Rapat Pendeta Distrik
Jabartengdiy tahun 2019 yang dipimpin oleh bapak Praeses HKBP Pdt. Danner
Siregar, memberi kepercayaan kepada Pdt. Dr. Martongo Sitinjak untuk
menyampaikan sessi tentang “Parhahamaranggion
ni Pandita HKBP”. Hal ini sangatlah dibutuhkan guna tetap menjalin hubungan
parhahamaranggion yang baik dalam
komunitas pelayanan di era revolusi industri, terang bapak Praeses HKBP
Jabartengdiy.
Dalam konteksnya, HKBP
mengembangkan tugas panggilan kependetaan seperti tertuang dalam Confessi HKBP,
Aturan Peraturan dan Agenda HKBP tentang Penahbisan Pendeta. Pewujudan panggilan
tohonan Kependetaan dengan sistem rekruitmen melalui pendidikan teologi dan
tahapan-tahapan penerimaan menjadi pendeta HKBP. Tohonan kependetaan bukan
panggilan perorangan secara khusus berbeda dari yang lain, melainkan setiap orang
yang berbeda, yang dipanggil harus masuk ke dalam tohonan yang sama.

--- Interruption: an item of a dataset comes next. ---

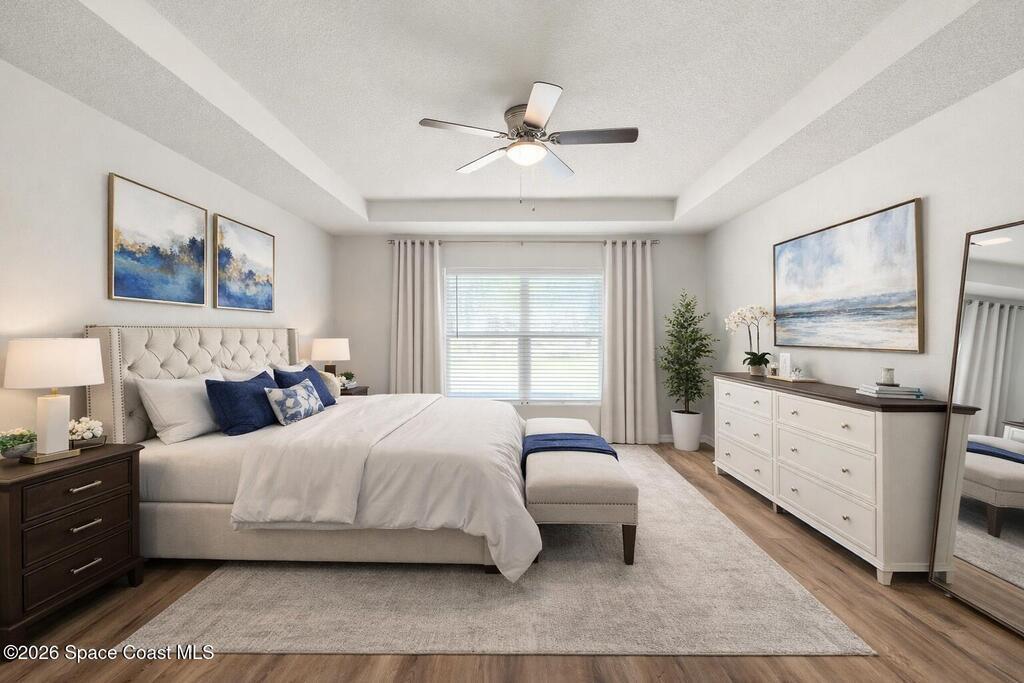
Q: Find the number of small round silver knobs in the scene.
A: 12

Poda Tohonan Pendeta menjadi
landasan dasar bagi Pdt. Dr. Martongo Sitinjak menyampaikan pemaparan pelayanan
dan tanggungjawab seorang Pendeta serta parhahamaranggion di dalam tubuh Kependetaannya.

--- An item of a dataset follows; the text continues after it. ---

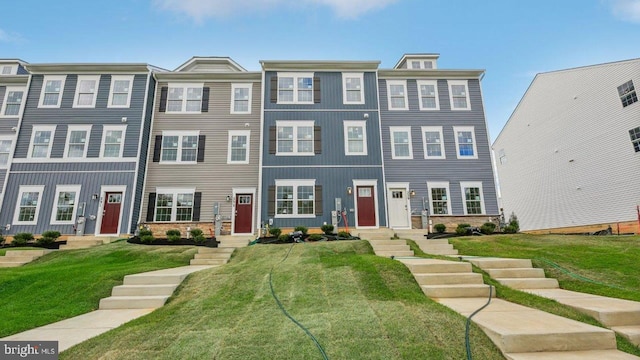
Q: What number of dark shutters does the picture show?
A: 12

Ia menyampaikan bahwasanya; pada tohonannya
seorang pendeta telah menggumuli seluruh dokumen teologi HKBP yang harus dihidupi
dan dilaksanakan sebagaimana Firman Allah yang harus bekerja dalam diri seorang
pelayan dan tidak menjadikan kemampuan dan akal pikir menjadi pondasi pelayanan.
Poda Tohonan Pendeta yang ke-7 merupakan kesatuan pelayanan pendeta dan bagian
dari “parhahamaranggion” seorang pendeta, lugasnya.
Parhahamaranggion menjadi bahan
yang menarik bagi para peserta ini, kesenjangan serta tatanan struktur dalam pelayanan
membuat hubungan “abang-beradik” dalam kependetaan HKBP menjadi terkikis.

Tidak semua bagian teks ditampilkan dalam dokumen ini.